Because of the current they supply at starting an engine,

And because they’re cheaper.


This is probably the biggest reason. Cost. Lowest bidder.

1 Like

Lithium Ion, Lithium Polymer NiCd, and NiMH are all deep cycle batteries and while they can be used to augment a lead acid battery to start a car, they aren’t suited for starting unless you use batteries that are will over 100 volts.

Under high current drain situations, Lithium batteries are known for catching on fire. To start a vehicle with 6-48 volts, lead acid is still the best.

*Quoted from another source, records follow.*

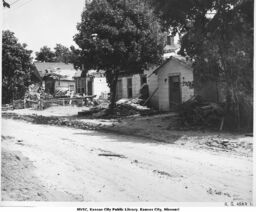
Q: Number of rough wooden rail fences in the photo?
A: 1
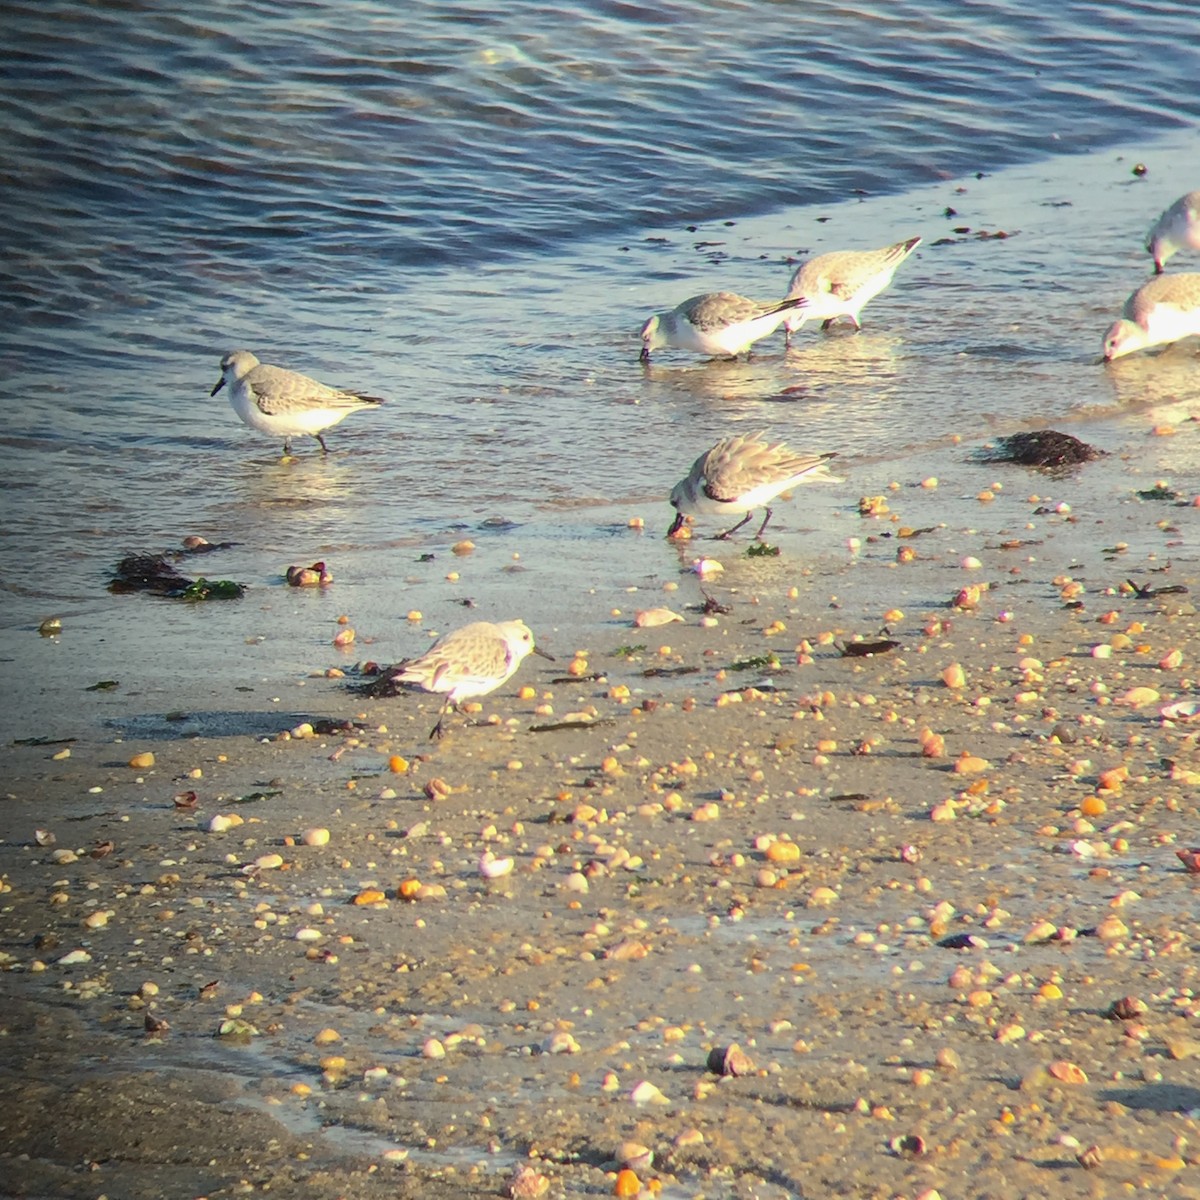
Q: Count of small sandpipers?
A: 7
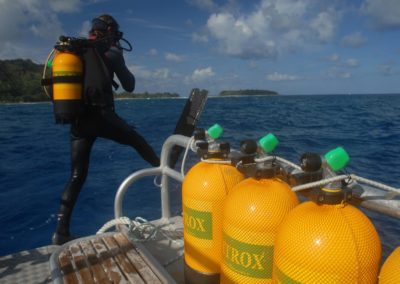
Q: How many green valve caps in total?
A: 3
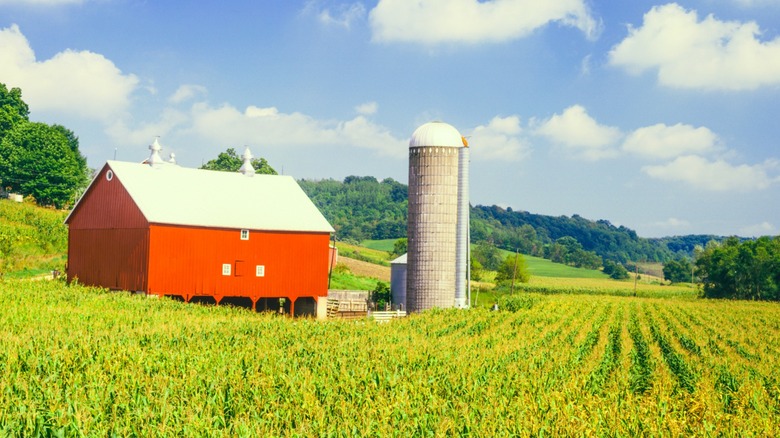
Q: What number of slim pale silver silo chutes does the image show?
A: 1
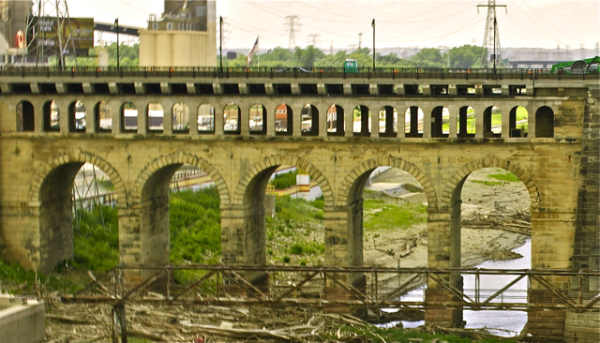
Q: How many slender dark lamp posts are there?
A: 4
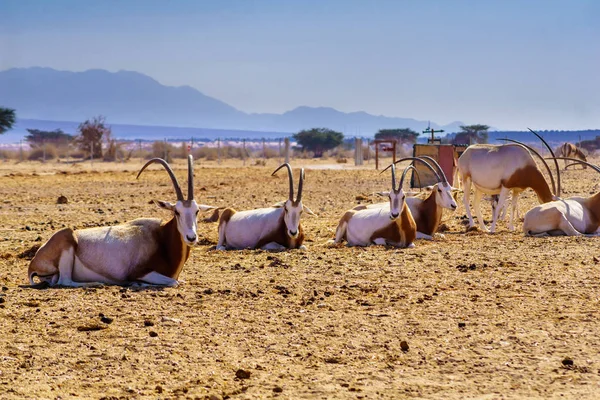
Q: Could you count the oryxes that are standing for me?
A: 1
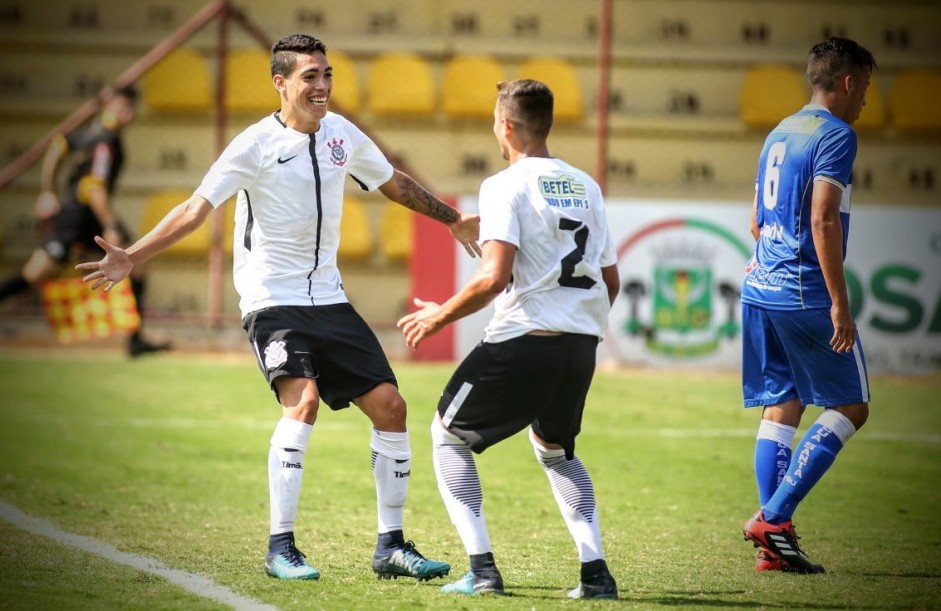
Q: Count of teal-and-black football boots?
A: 4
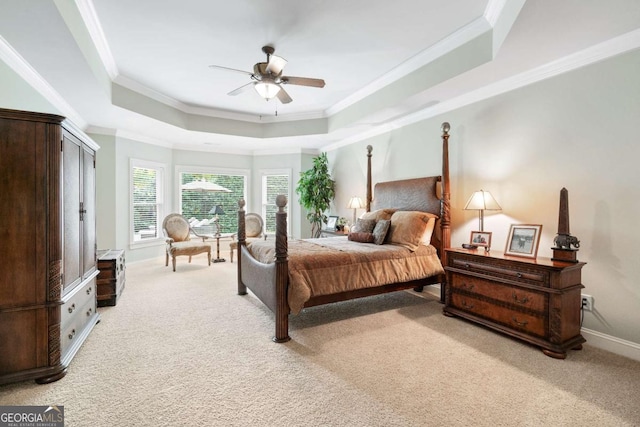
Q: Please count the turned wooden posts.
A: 4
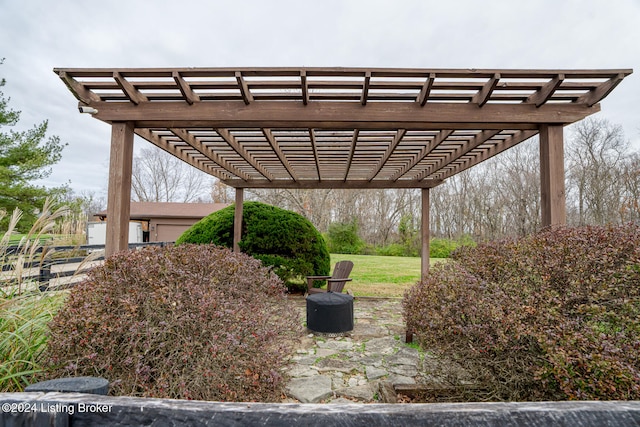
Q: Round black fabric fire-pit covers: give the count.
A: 1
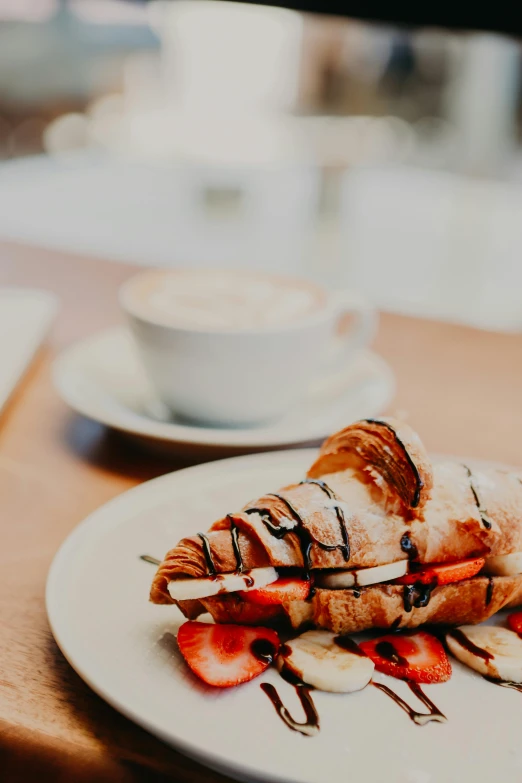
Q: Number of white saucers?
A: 1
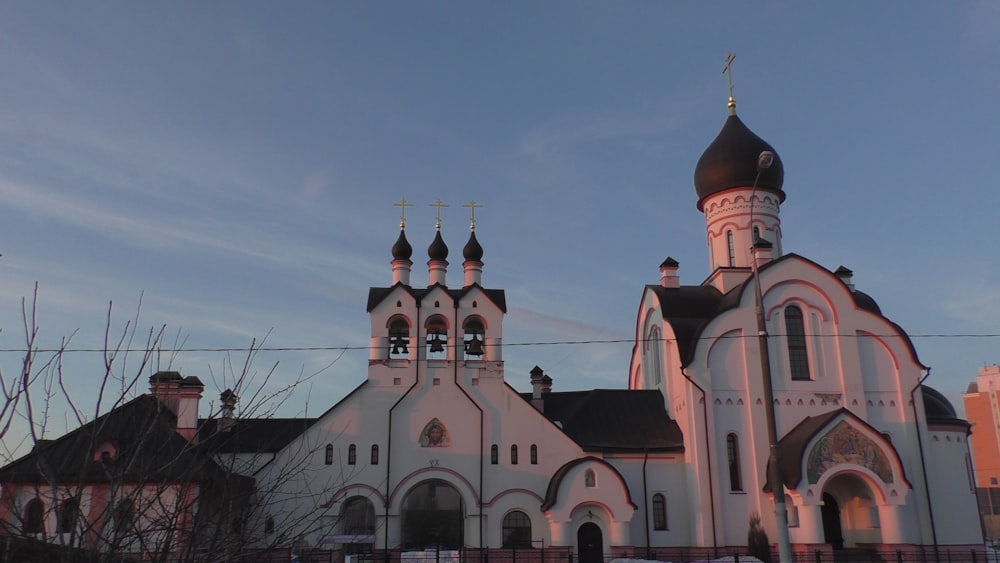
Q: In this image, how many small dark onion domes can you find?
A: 3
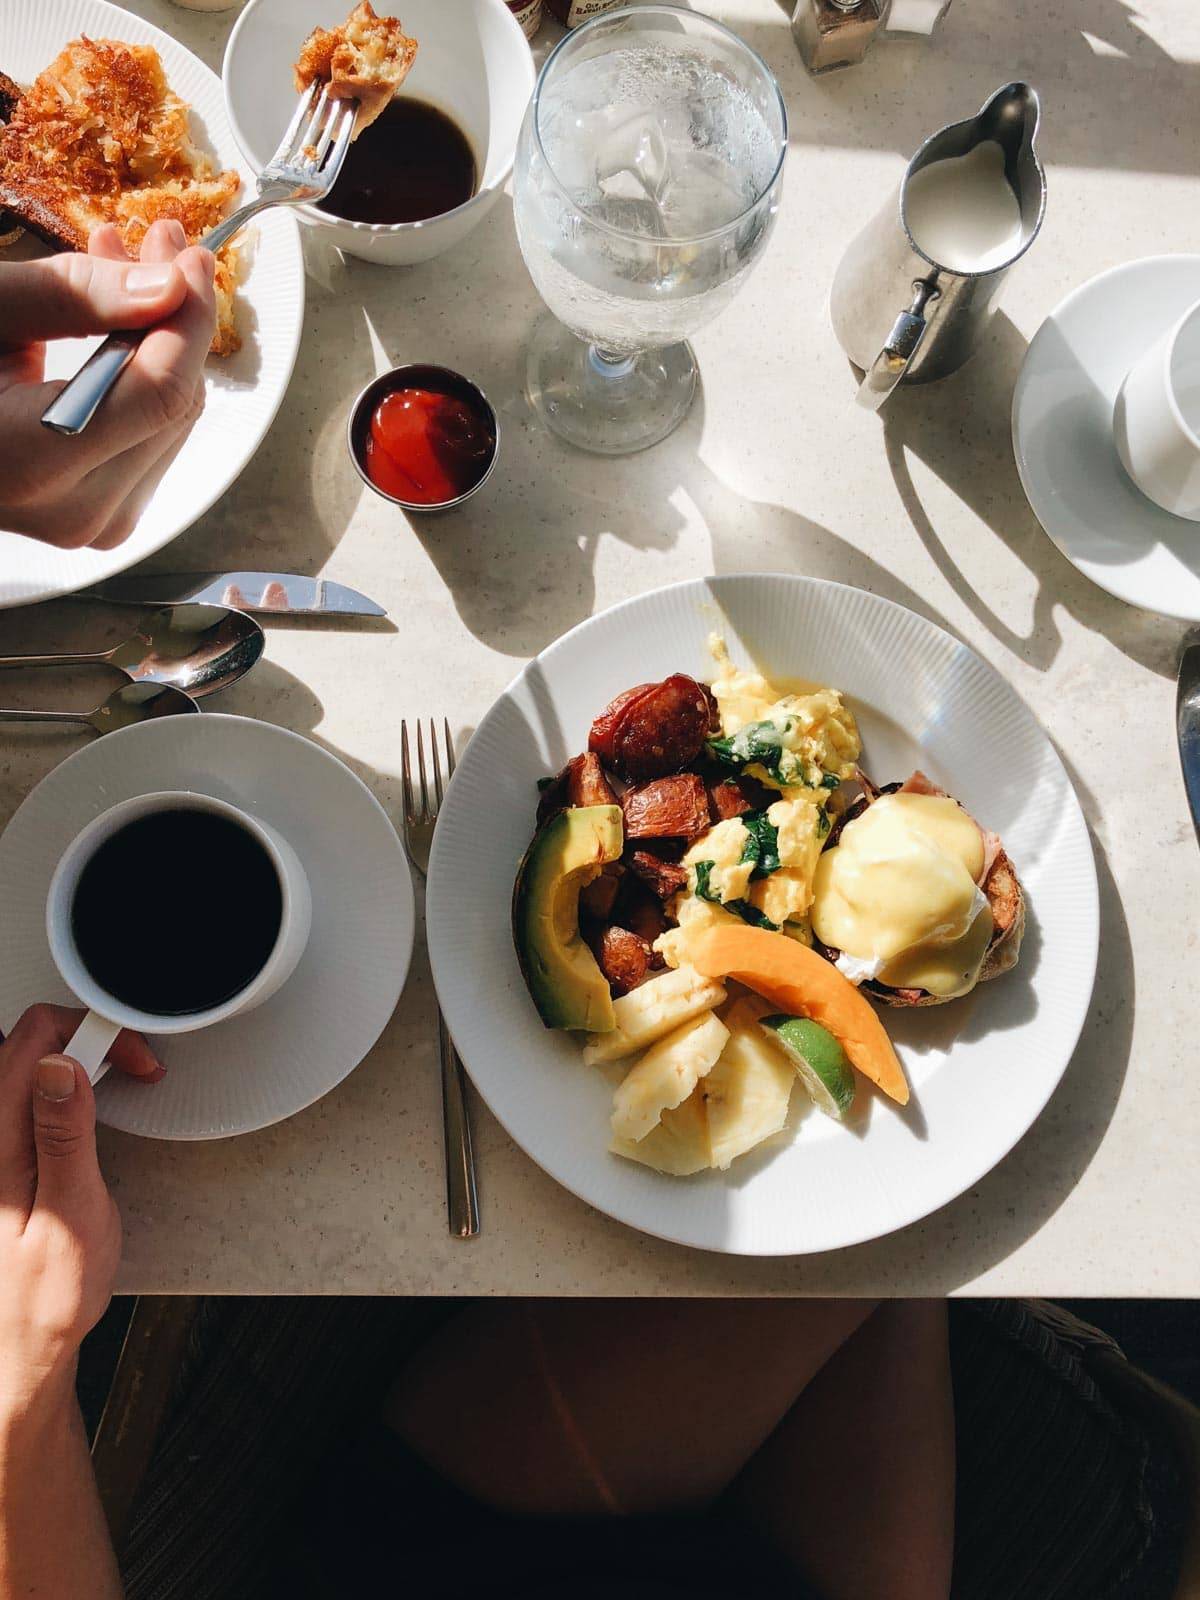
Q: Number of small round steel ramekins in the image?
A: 1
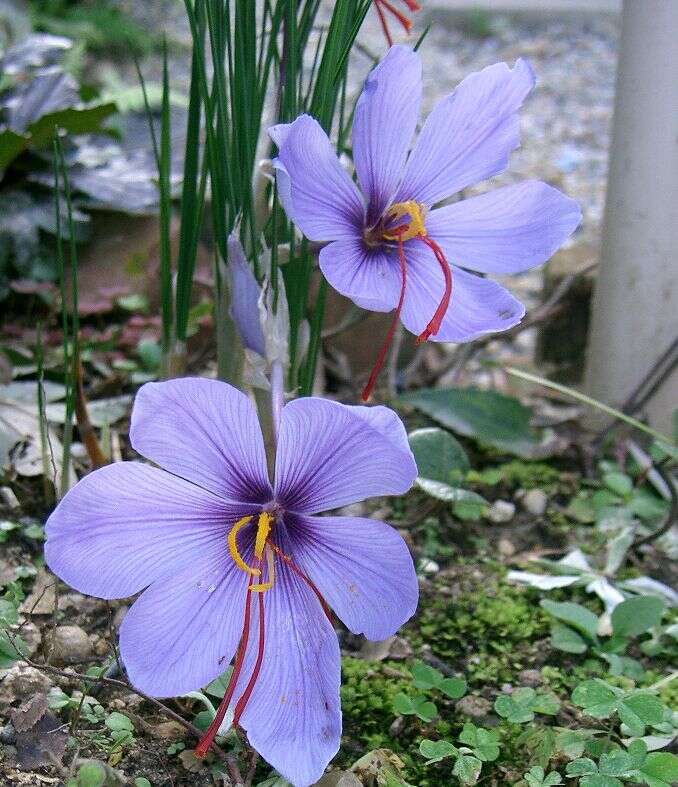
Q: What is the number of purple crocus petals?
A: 12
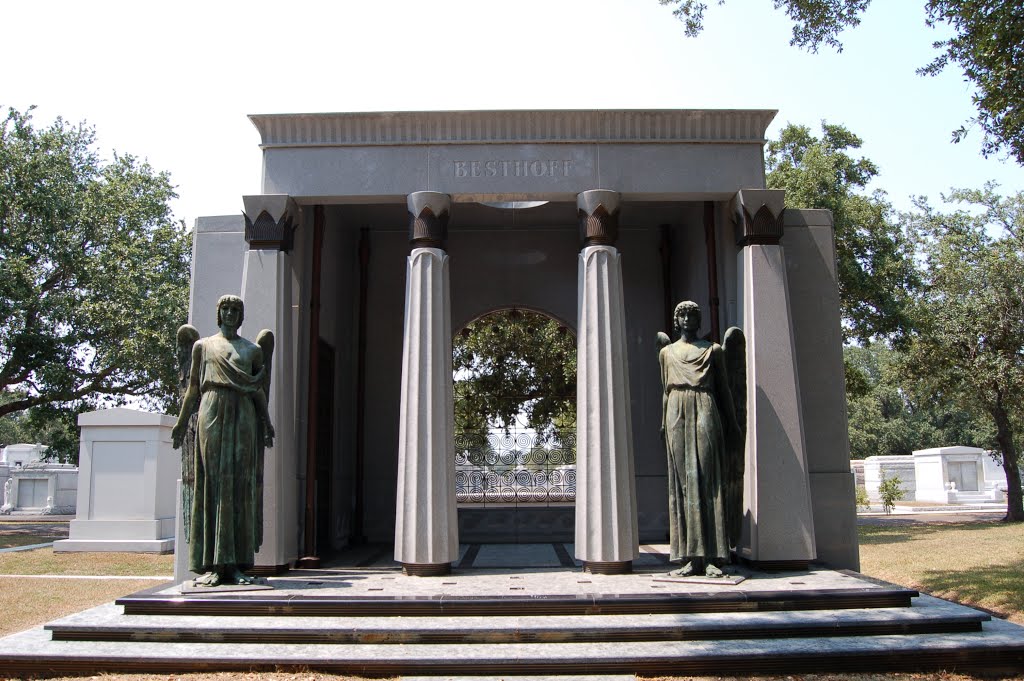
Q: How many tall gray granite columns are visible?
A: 4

Because Li-Ion car batteries cost $950 to $1300 retail and a conventional lead-acid battery costs $139.

A few years ago Porsche sold one for their cars that was very light and cost $2500… but Porsche!

They are more than capable of starting cars without catching fire. They last longer than lead-acid - more charge cycles. They are lighter than lead-acid. Below is a link to a Group 31 car battery. A rather big battery that weighs 75 lbs as a lead-acid and 28 lbs as a Li-Ion.

1 Like

They’ve become pretty common for motorcycles, I think. Li-ion that is.

Did the battery come with a new car? :slight_smile:

I think you’d need a couple more zeros to get the car, too! :money_mouth_face:

And lead acid batteries don’t have a tendency toward thermal runaways. Every once in awhile you see some poor guy on the news whose cell phone caught fire in his pocket. That’s because that’s what Li-ion does sometimes. Ask Boeing what this can do to a vehicle – before they killed a bunch of people with the 737 MAX, they set a few fires on 787’s because they used Li-ion batteries that weren’t made very well.

For non-airline consumers, if it’s just a cell phone then you’ve lost maybe a grand (and the manufacturer will probably replace it for you as a “please don’t keep talking about this on the news” gesture). If it’s a car, well, there goes 20-50 grand out the window, and since lead acid works just fine, why change?